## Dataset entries
◇ ◇ ◇ ◇ ◇ ◇ ◇

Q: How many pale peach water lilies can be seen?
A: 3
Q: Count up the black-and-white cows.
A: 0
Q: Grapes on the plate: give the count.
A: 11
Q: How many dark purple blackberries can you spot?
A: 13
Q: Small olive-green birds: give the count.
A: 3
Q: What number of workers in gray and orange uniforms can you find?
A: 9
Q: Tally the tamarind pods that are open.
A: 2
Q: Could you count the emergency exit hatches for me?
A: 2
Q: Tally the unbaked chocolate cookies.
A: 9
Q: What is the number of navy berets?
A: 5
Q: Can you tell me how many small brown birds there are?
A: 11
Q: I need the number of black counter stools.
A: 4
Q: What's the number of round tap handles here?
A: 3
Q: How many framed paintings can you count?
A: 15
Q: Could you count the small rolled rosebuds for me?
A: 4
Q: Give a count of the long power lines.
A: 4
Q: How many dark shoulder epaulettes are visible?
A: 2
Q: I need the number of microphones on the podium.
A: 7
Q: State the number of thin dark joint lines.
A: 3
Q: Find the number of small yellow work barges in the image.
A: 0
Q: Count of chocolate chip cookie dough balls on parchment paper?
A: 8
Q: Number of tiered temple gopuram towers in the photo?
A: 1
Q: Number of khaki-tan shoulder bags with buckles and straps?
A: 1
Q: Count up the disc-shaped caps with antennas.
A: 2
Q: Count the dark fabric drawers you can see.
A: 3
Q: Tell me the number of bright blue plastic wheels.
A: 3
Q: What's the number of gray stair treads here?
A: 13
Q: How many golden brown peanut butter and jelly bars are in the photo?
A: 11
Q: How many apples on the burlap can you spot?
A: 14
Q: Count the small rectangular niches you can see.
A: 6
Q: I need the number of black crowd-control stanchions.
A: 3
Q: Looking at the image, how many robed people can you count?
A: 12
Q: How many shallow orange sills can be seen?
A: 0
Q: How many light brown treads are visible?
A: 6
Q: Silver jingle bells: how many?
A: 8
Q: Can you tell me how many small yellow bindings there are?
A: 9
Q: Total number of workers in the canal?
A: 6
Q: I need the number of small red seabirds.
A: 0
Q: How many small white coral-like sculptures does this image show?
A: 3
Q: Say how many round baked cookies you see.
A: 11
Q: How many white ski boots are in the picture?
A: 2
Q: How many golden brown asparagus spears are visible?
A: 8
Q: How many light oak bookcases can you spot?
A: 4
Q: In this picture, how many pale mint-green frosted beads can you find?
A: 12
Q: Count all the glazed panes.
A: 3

◇ ◇ ◇ ◇ ◇ ◇ ◇

## WHAT IS EXPECTED
Go through the entries and report every line with the string "Could".

## TASK RESULT
Q: Could you count the emergency exit hatches for me?
Q: Could you count the small rolled rosebuds for me?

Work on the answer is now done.